[Dataset excerpts — start]

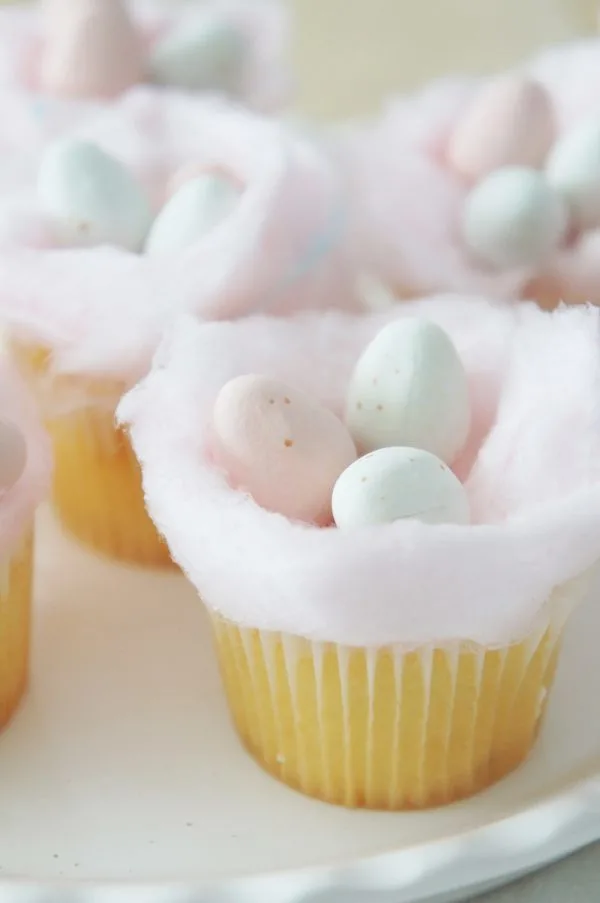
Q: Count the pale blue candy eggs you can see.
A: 7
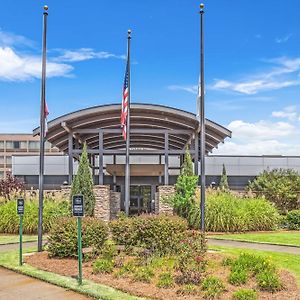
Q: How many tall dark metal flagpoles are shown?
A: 3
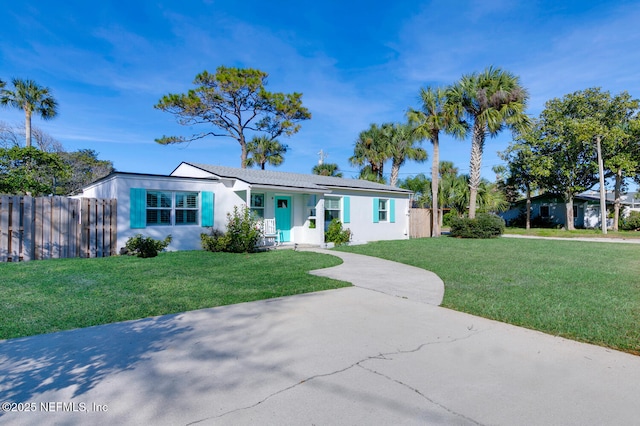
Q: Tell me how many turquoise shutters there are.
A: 5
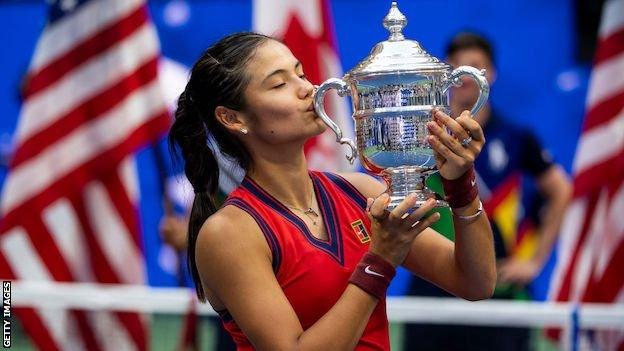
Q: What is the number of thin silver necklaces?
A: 1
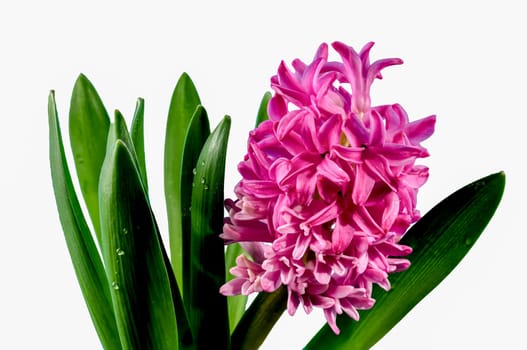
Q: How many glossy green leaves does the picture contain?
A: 10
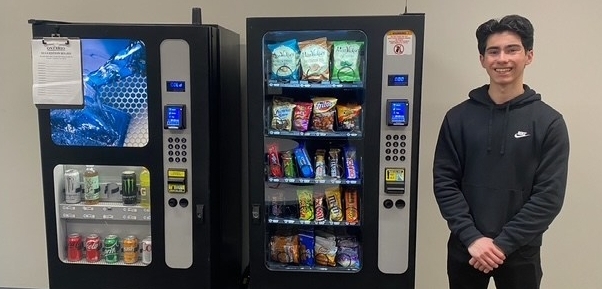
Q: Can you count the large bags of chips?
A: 3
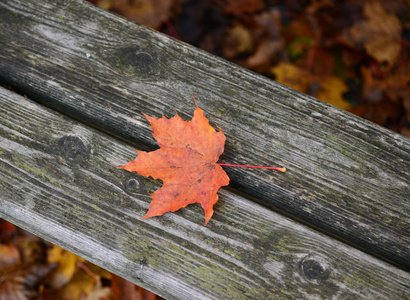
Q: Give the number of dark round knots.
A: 4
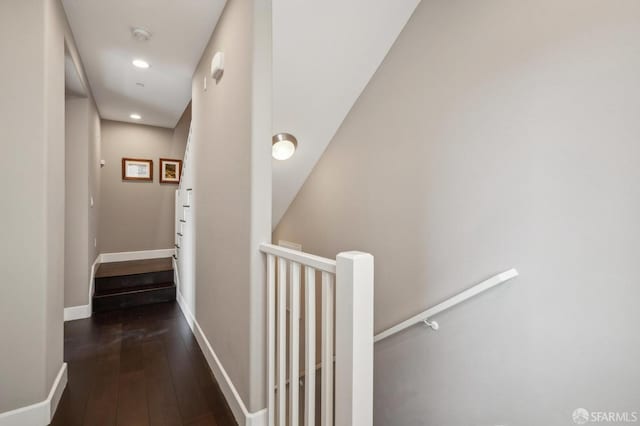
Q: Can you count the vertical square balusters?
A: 5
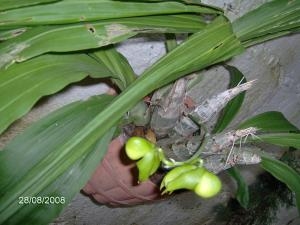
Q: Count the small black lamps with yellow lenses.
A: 0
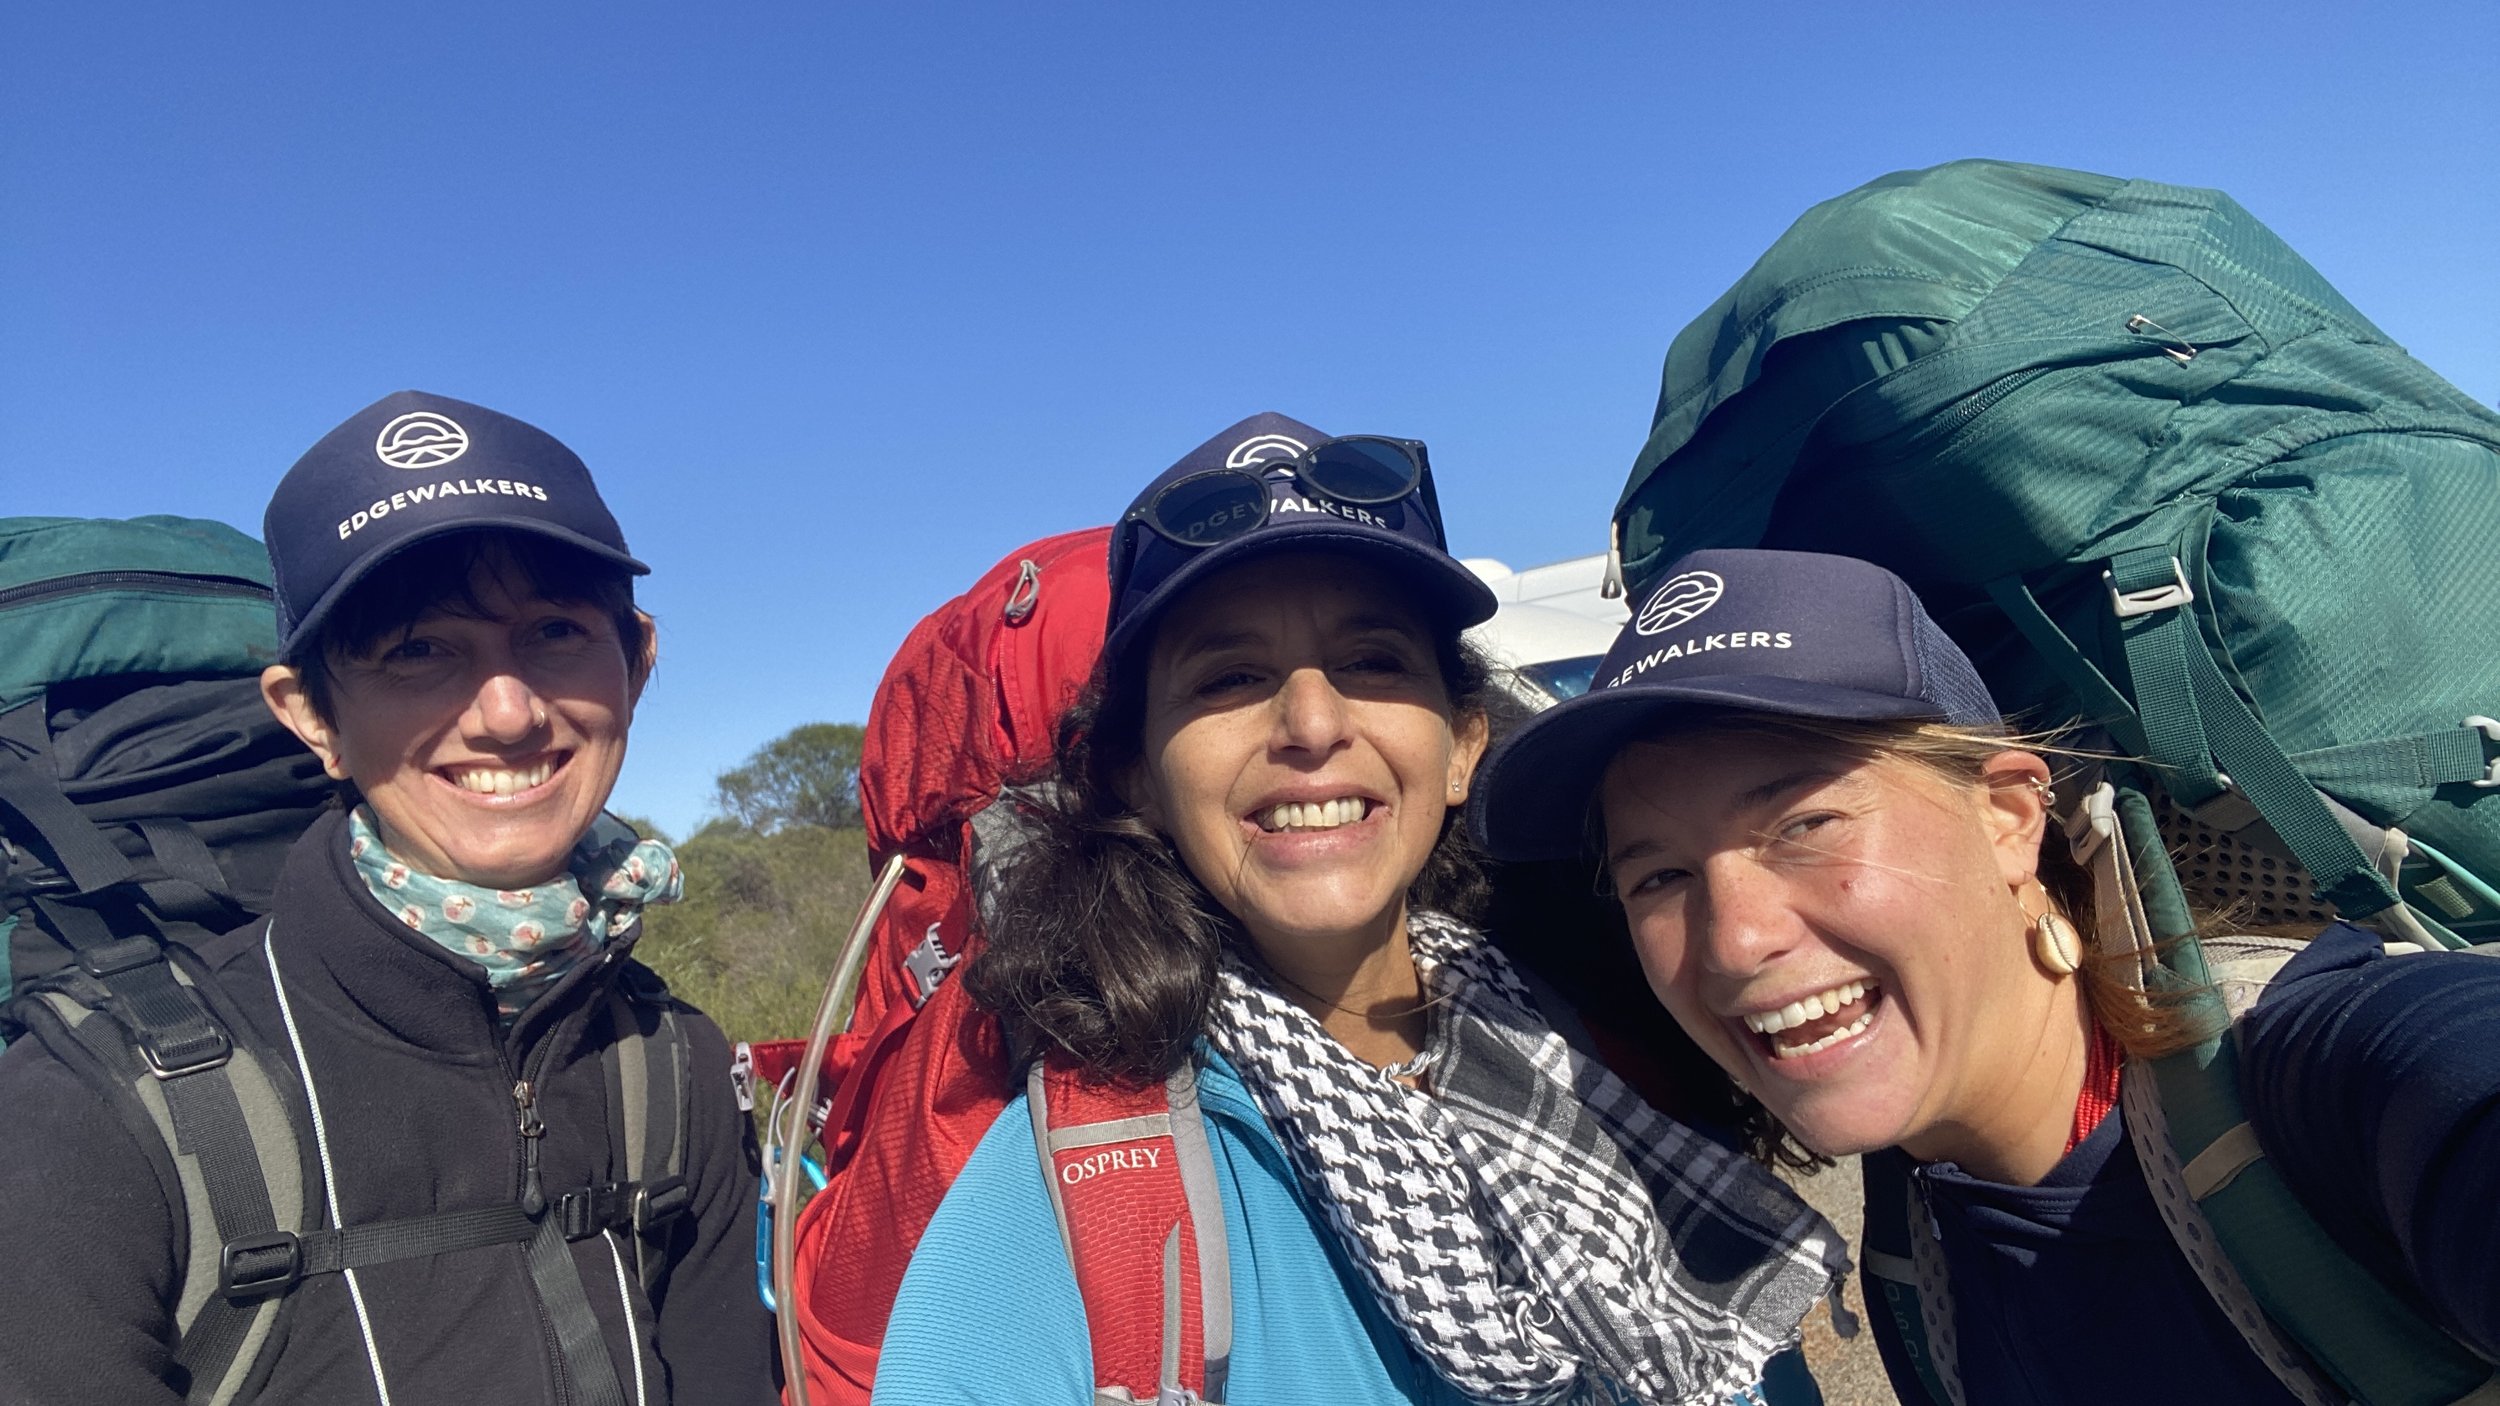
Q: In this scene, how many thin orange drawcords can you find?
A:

[Dataset excerpts — finish]

The expected answer is a copy of each line above containing "many".

→ **Result of the exercise**
Q: How many tall dark metal flagpoles are shown?
Q: Tell me how many turquoise shutters there are.
Q: How many glossy green leaves does the picture contain?
Q: In this scene, how many thin orange drawcords can you find?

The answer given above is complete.